[Task objective]:
Leave out the pictures and print the records below exactly.
***** Records for processing *****
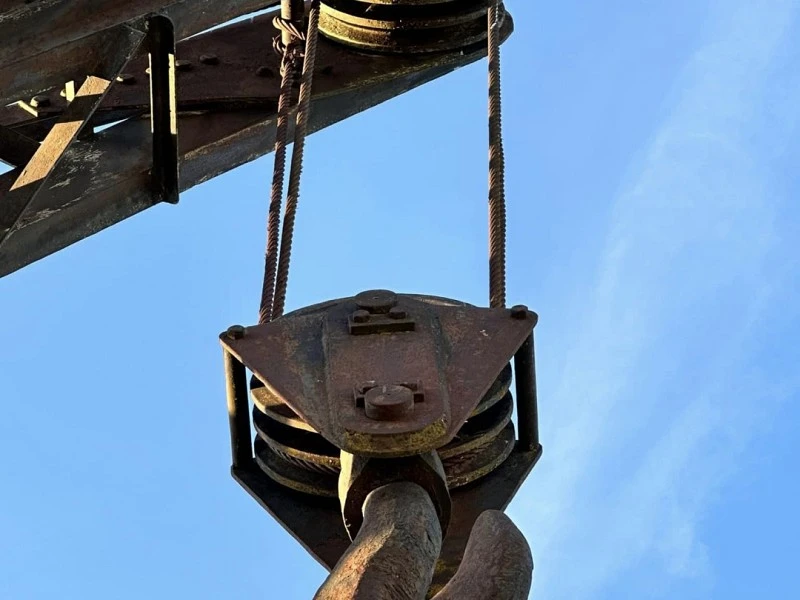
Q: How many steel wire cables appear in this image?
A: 3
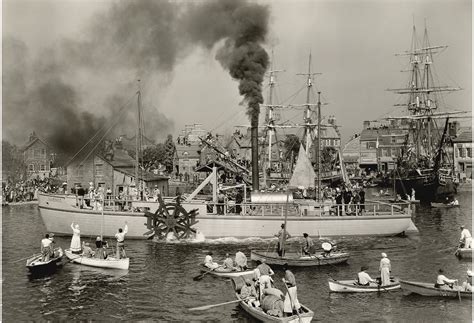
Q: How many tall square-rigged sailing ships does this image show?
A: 2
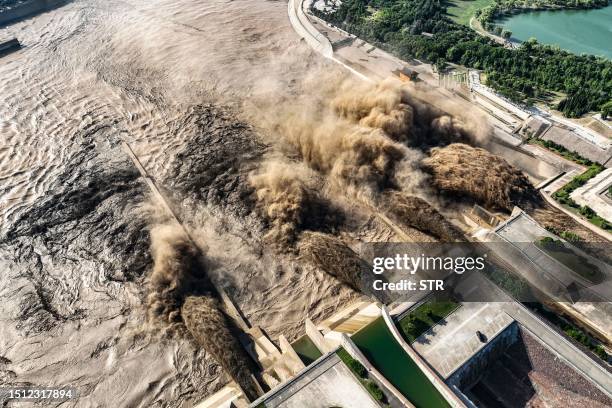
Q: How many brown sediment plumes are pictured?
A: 4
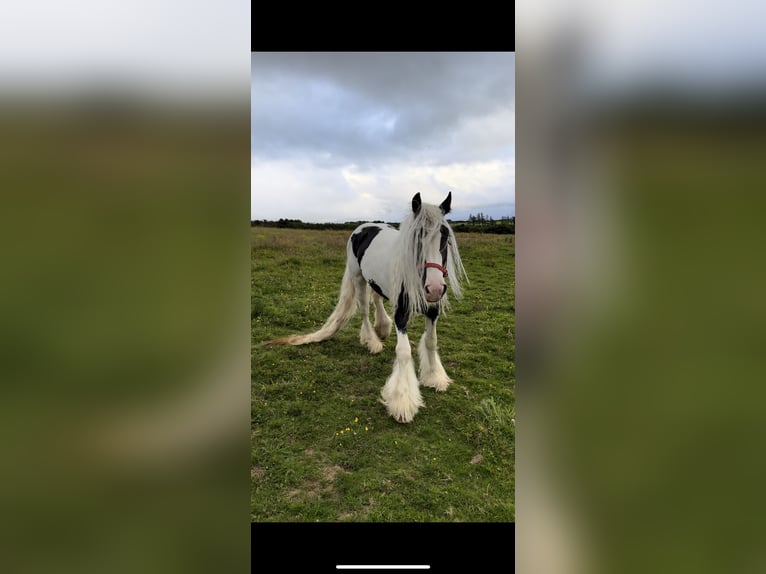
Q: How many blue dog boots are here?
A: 0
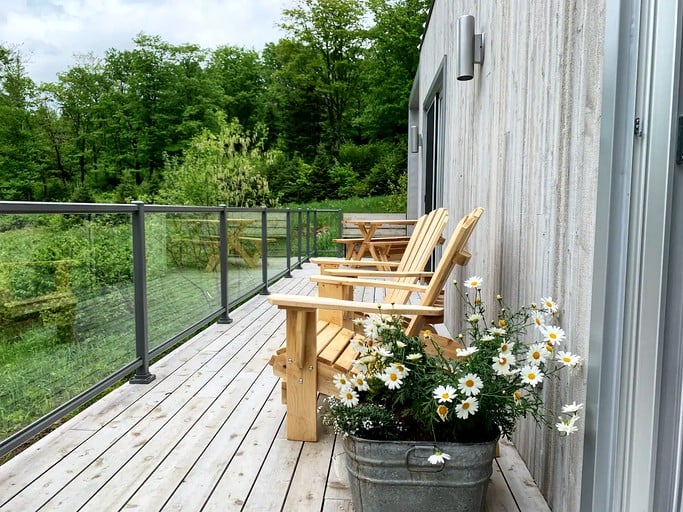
*****
[Result of this task]:
Q: How many steel wire cables appear in this image?
A: 3
Q: How many tall square-rigged sailing ships does this image show?
A: 2
Q: How many brown sediment plumes are pictured?
A: 4
Q: How many blue dog boots are here?
A: 0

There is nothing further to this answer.